**SUPPLIED RECORDS**
»»

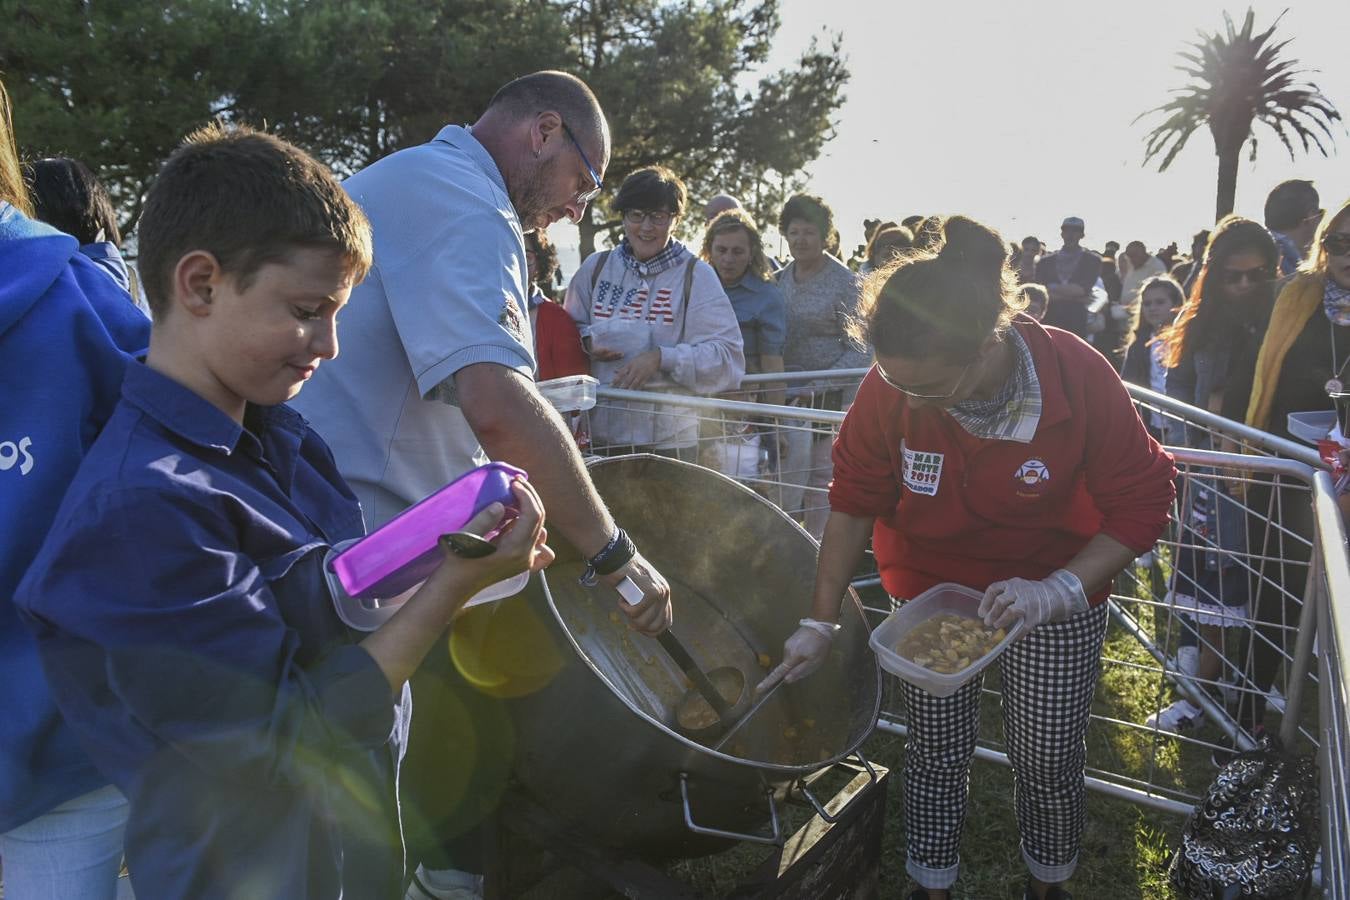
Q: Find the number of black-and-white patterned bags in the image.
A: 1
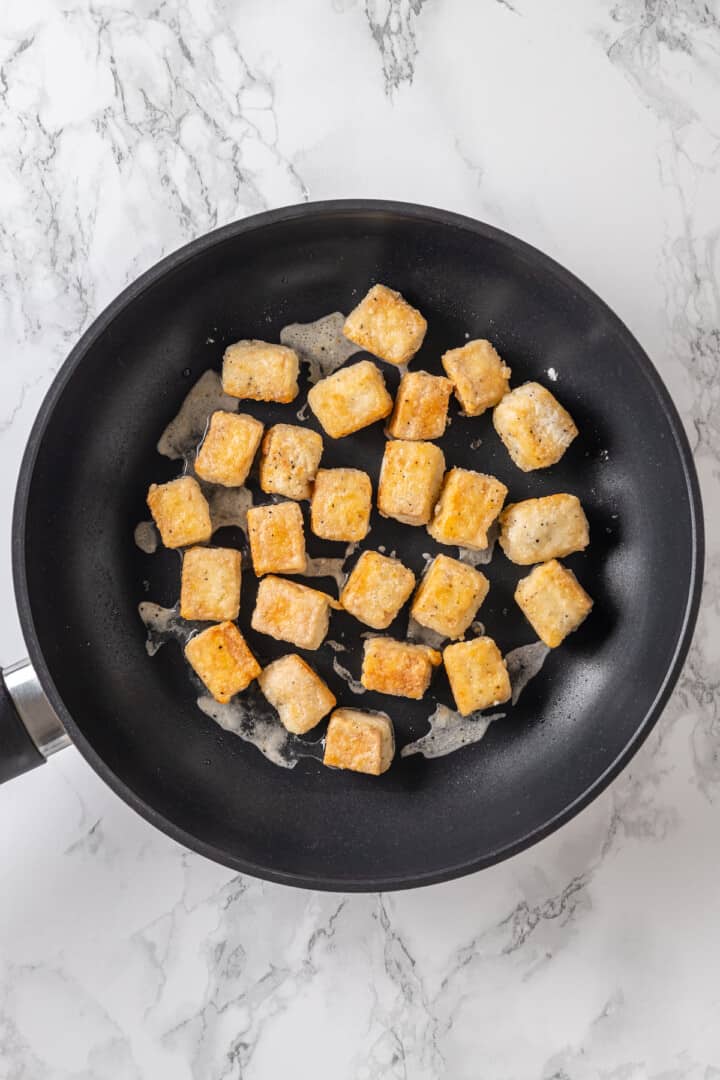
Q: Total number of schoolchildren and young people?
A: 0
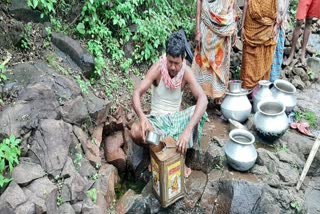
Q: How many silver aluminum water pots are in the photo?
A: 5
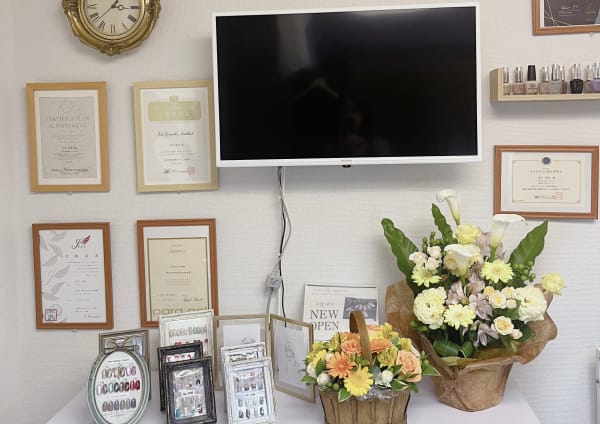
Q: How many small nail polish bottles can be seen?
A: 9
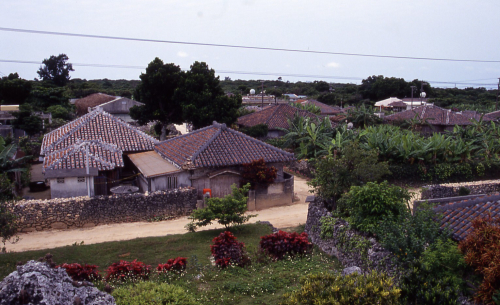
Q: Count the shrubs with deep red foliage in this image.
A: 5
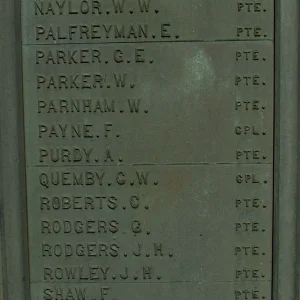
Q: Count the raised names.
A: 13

««
»»

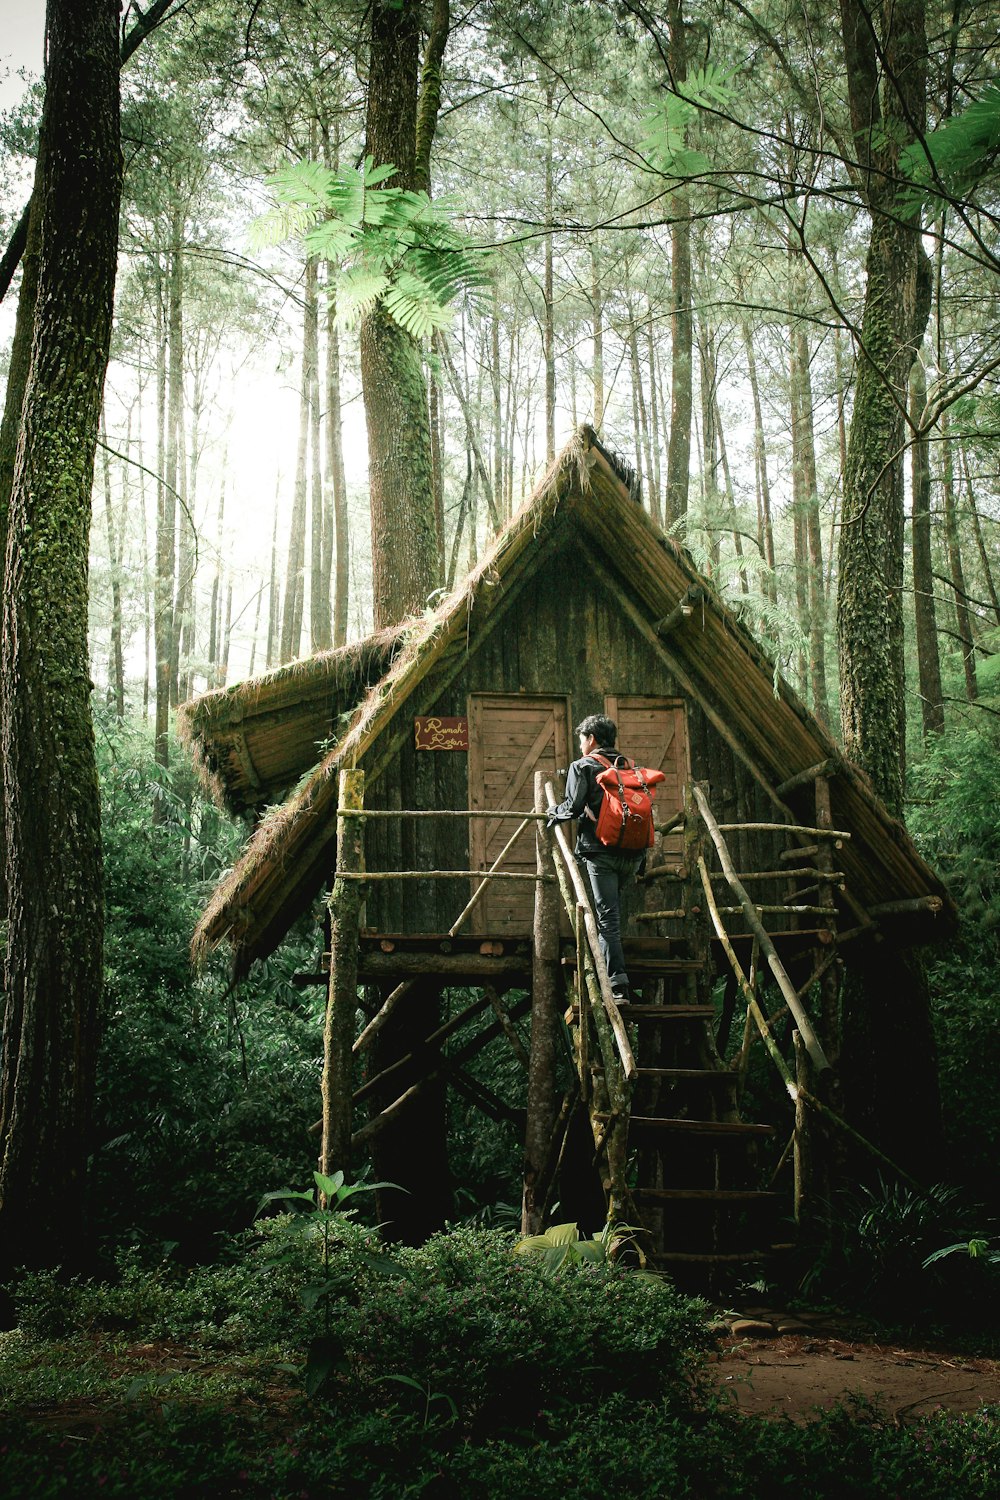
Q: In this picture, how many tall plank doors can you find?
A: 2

««
»»

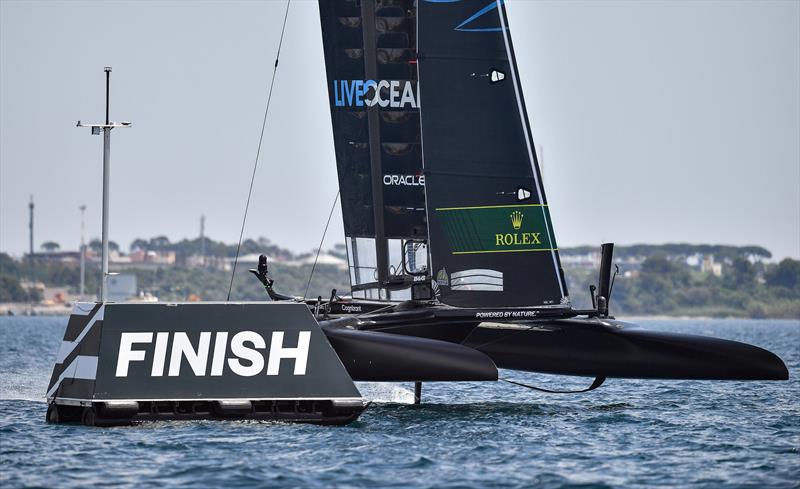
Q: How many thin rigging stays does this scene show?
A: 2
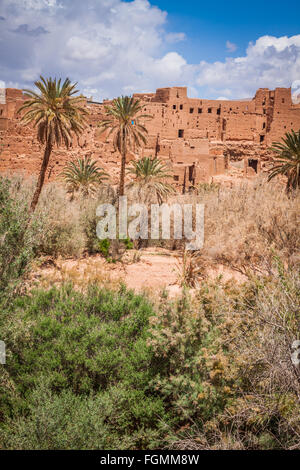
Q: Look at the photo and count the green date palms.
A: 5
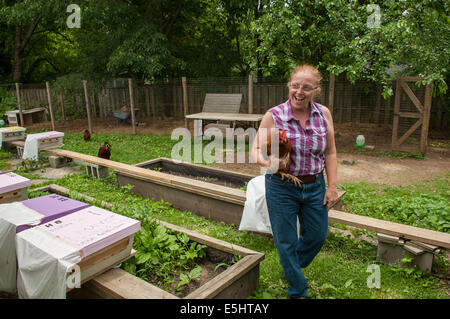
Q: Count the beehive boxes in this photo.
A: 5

««

**AIM OF THE EXERCISE**
Across the listing above, report every line where "photo" occurs.

**RESULT**
Q: How many silver aluminum water pots are in the photo?
Q: Look at the photo and count the green date palms.
Q: Count the beehive boxes in this photo.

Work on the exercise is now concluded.